The goal of this project is to develop a machine learning model that predicts the price of vehicles based on various features such as mileage, make, year, and other specifications. This project demonstrates the use of regression algorithms to predict continuous values.
The dataset contains various features of vehicles, including technical specifications and sale prices. The objective is to predict the price of a vehicle based on these features.
- make: Manufacturer of the vehicle (e.g., Toyota, BMW)
- model: Specific model of the vehicle
- year: Year of manufacture
- engine: Engine specifications, including size and type
- fuel_type: Type of fuel used (e.g., Petrol, Diesel, Electric)
- mileage: Fuel efficiency in miles per gallon (MPG)
- transmission: Type of transmission (Automatic/Manual)
- drivetrain: Type of drivetrain (FWD, RWD, AWD)
- vehicle_type: Type of vehicle (Sedan, SUV, etc.)
- price: Target variable, representing the sale price of the vehicle in USD.
- Handling Missing Values: Checked for missing values and handled them accordingly.

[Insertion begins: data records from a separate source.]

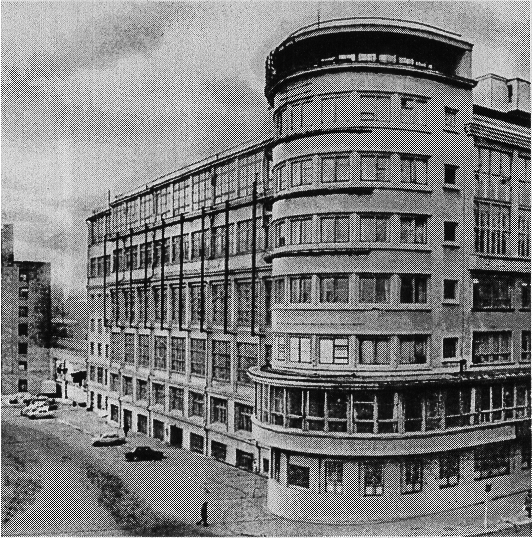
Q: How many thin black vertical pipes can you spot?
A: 9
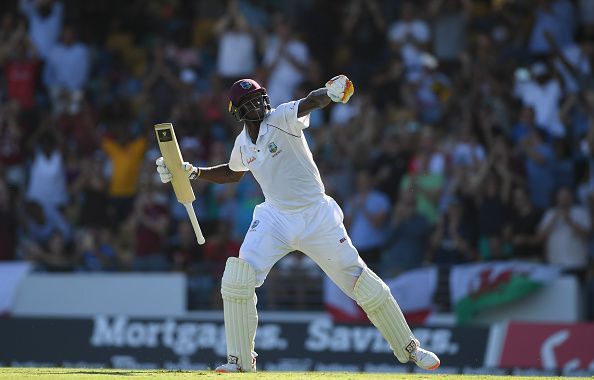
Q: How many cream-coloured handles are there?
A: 1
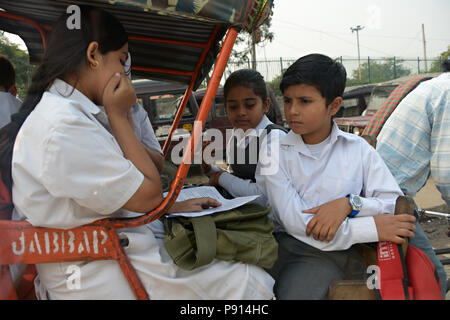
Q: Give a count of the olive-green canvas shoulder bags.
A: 1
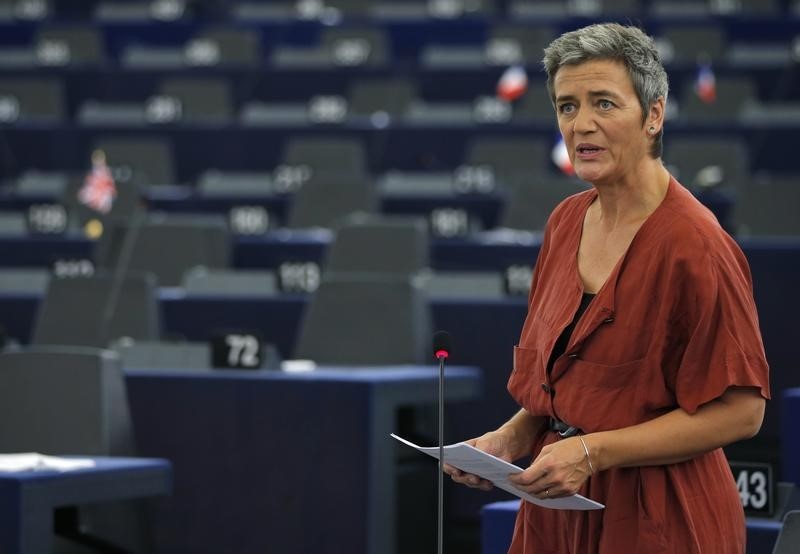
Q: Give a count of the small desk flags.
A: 4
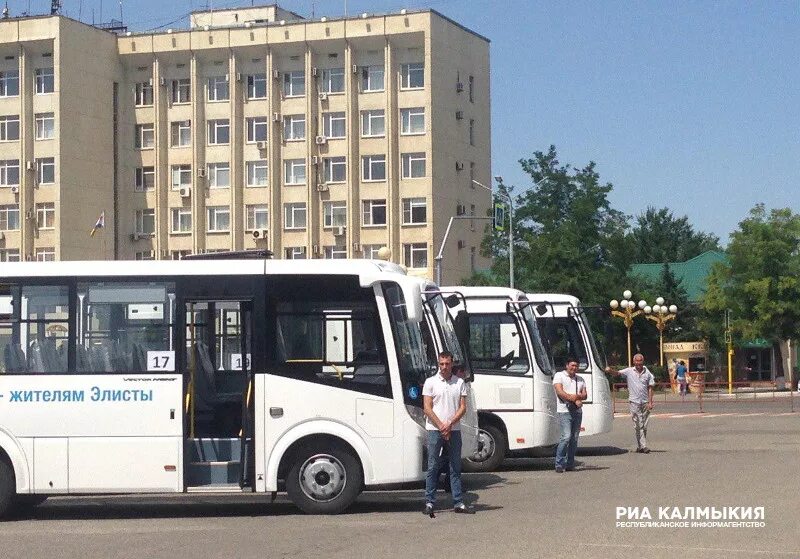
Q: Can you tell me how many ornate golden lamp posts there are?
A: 2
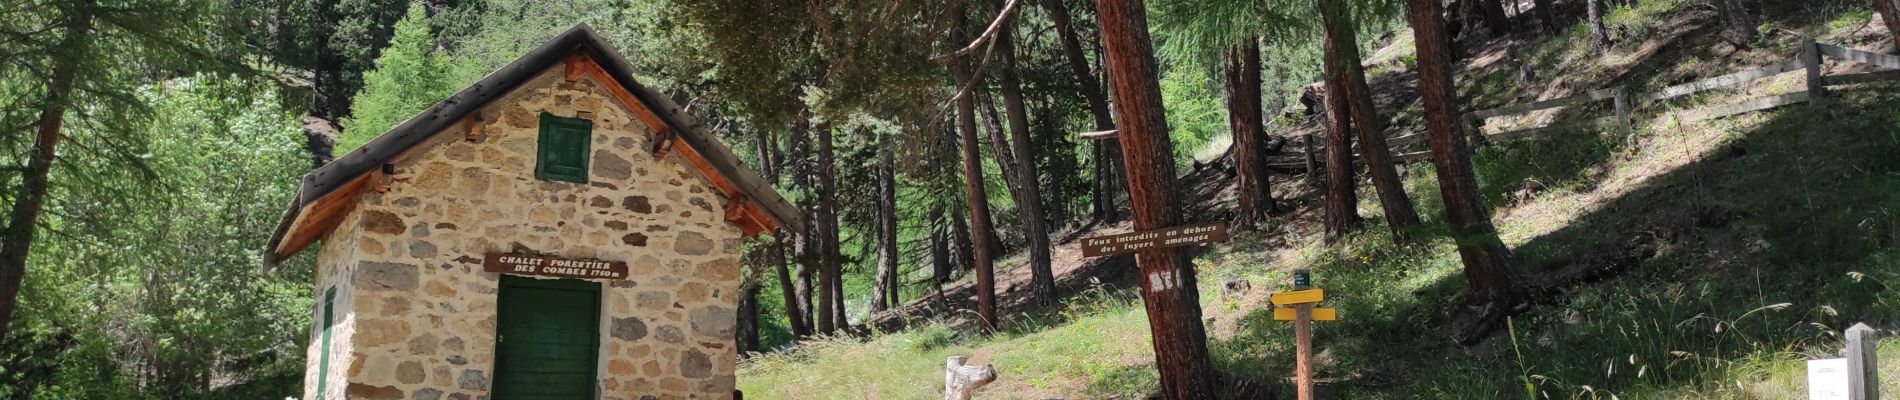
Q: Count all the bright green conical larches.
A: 1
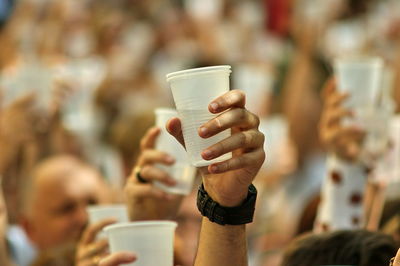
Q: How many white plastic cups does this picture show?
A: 5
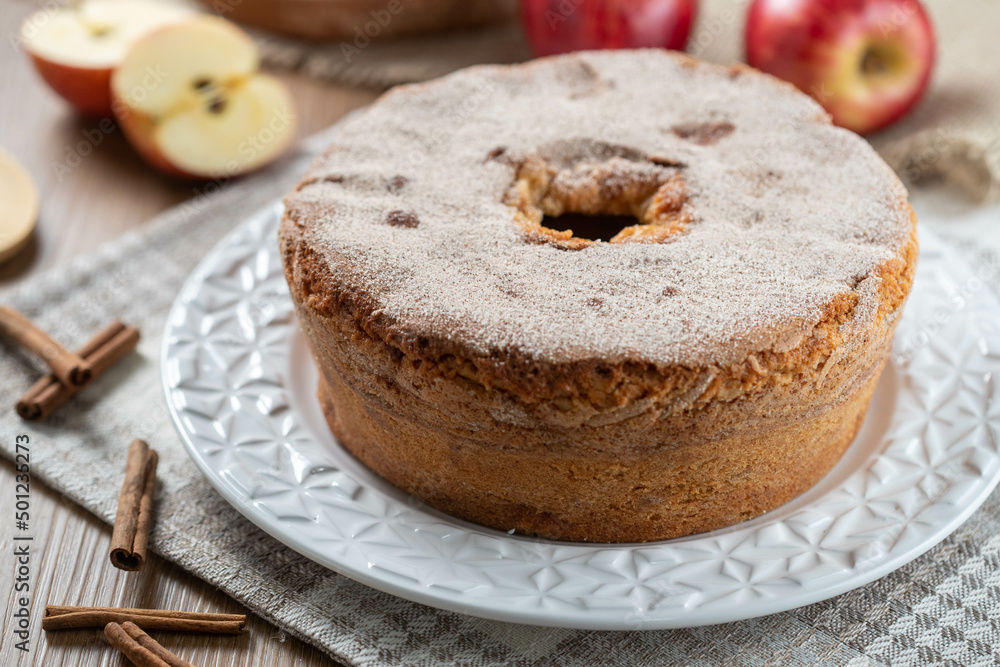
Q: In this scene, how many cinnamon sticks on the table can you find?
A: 5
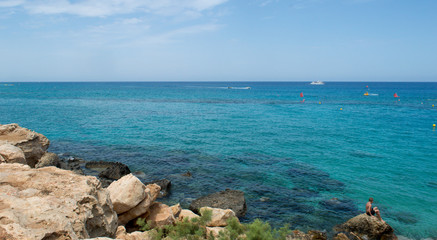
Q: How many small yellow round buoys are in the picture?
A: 4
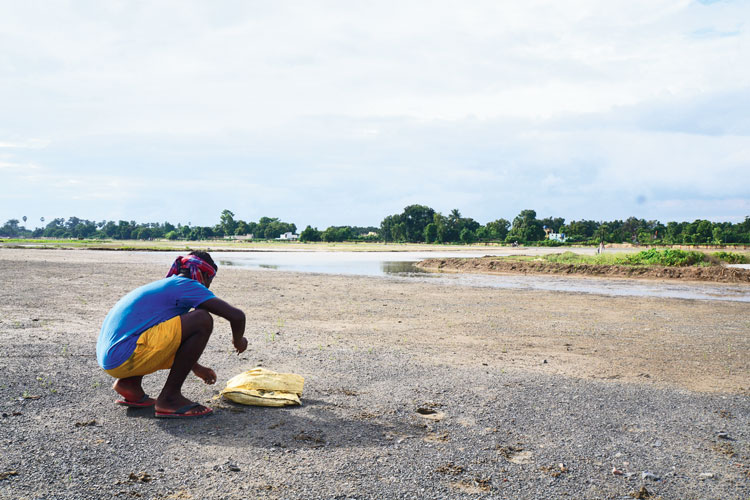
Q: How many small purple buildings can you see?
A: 0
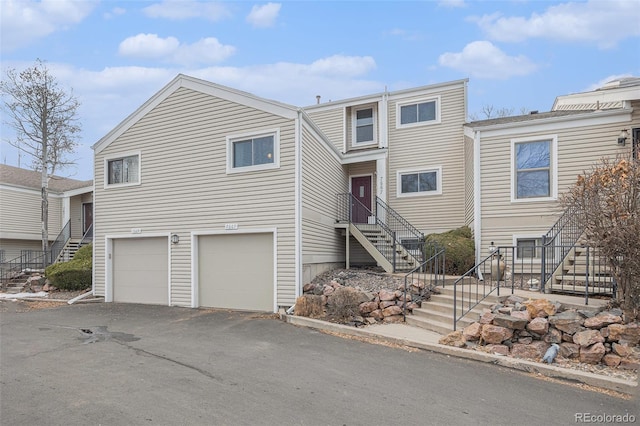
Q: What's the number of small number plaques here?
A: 2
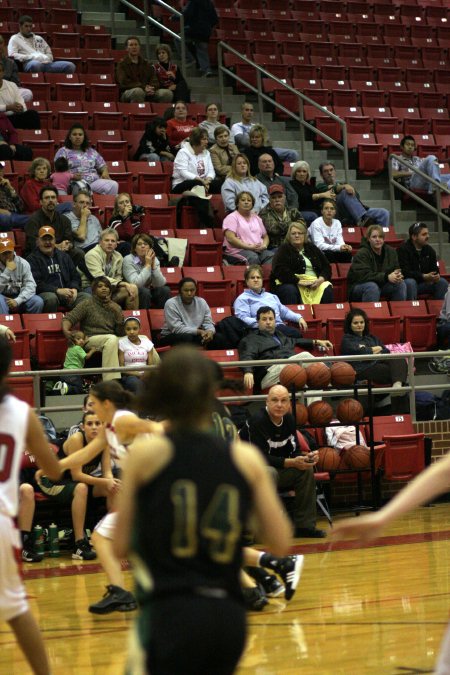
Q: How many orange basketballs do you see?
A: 8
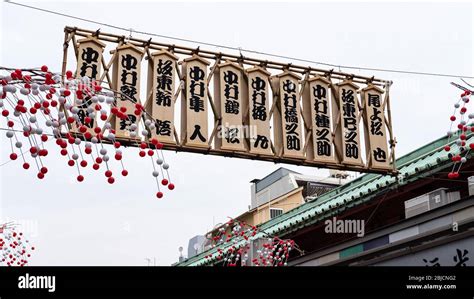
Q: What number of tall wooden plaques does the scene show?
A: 10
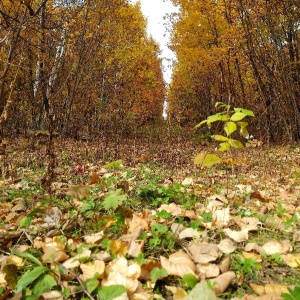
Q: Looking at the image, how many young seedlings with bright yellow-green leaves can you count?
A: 1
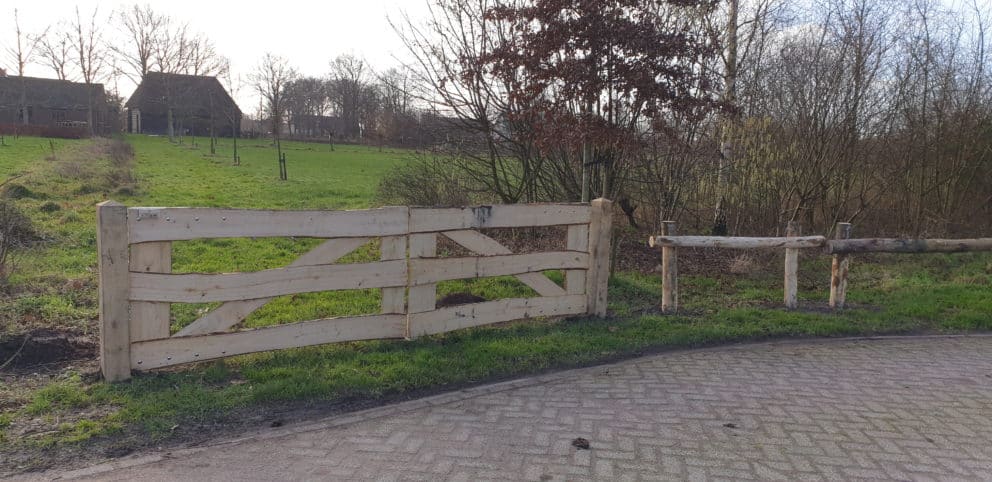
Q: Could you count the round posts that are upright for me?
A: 3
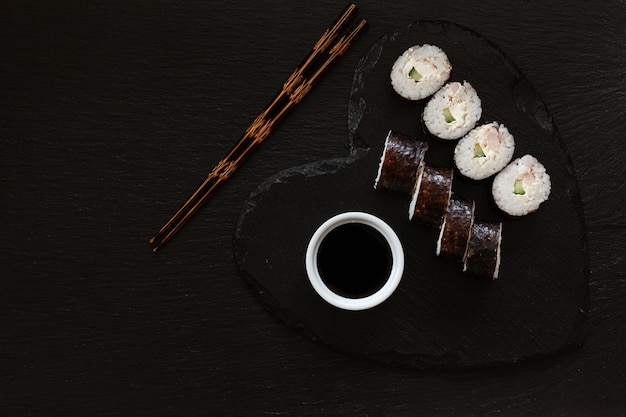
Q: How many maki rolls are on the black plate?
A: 8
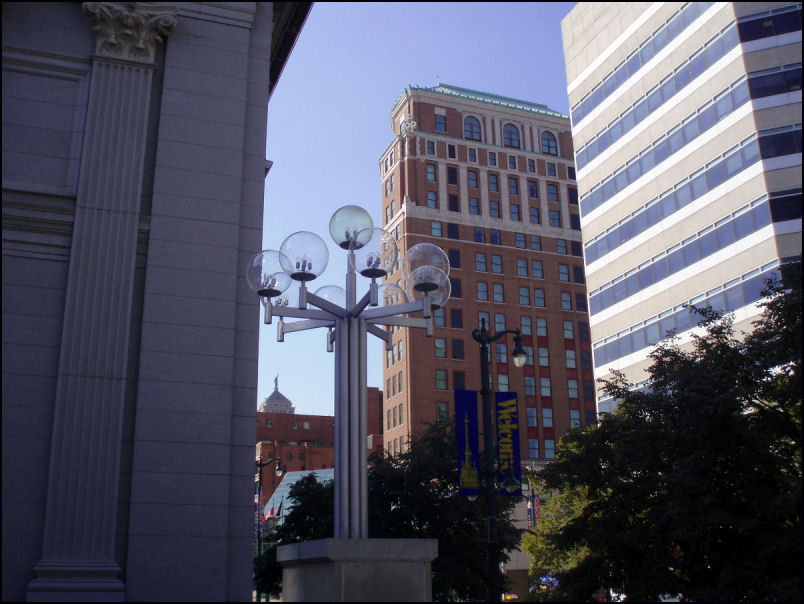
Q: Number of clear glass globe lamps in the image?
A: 9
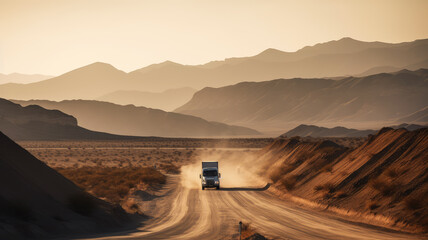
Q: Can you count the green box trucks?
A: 0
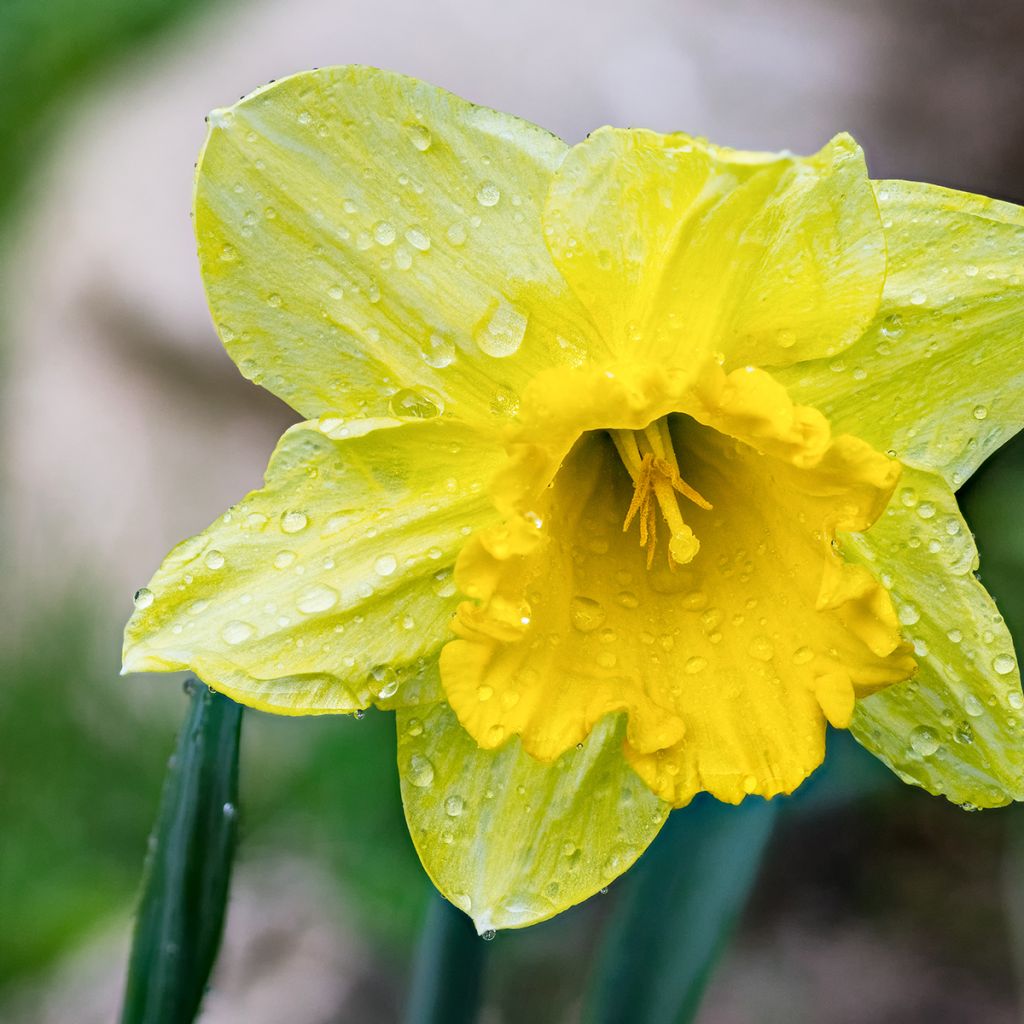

- Encoding Categorical Features: Categorical features like
make
,model
,fuel_type
were encoded to numerical values for the machine learning models. - Feature Scaling: A StandardScaler was used to normalize the feature values.
- Visualized the relationships between features like mileage, year, engine size, and price using plots to understand data trends and distributions.
- Analyzed the correlation between vehicle attributes and price to select the most important features.
The Gradient Boosting Regressor was used for predicting vehicle prices due to its effectiveness in handling complex relationships.
Performed grid search on Gradient Boosting Regressor to fine-tune hyperparameters, including:
n_estimators
learning_rate
max_depth
min_samples_split
min_samples_leaf
subsample
max_features
- Mean Squared Error (MSE): 27,891,770.44
- R-Squared (R²): 0.8989
- Root Mean Squared Error (RMSE): 5279.46
- Clone the repository and ensure that you have all the dependencies installed.
- Load the saved gradient_boosting_model.sav file.
- Input features to the model
- The model will output the predicted price based on the provided features.
The final model is saved as a pickle file (gradient_boosting_model.sav
). The model can be loaded and used in any deployment environment, such as a Flask or Django web app.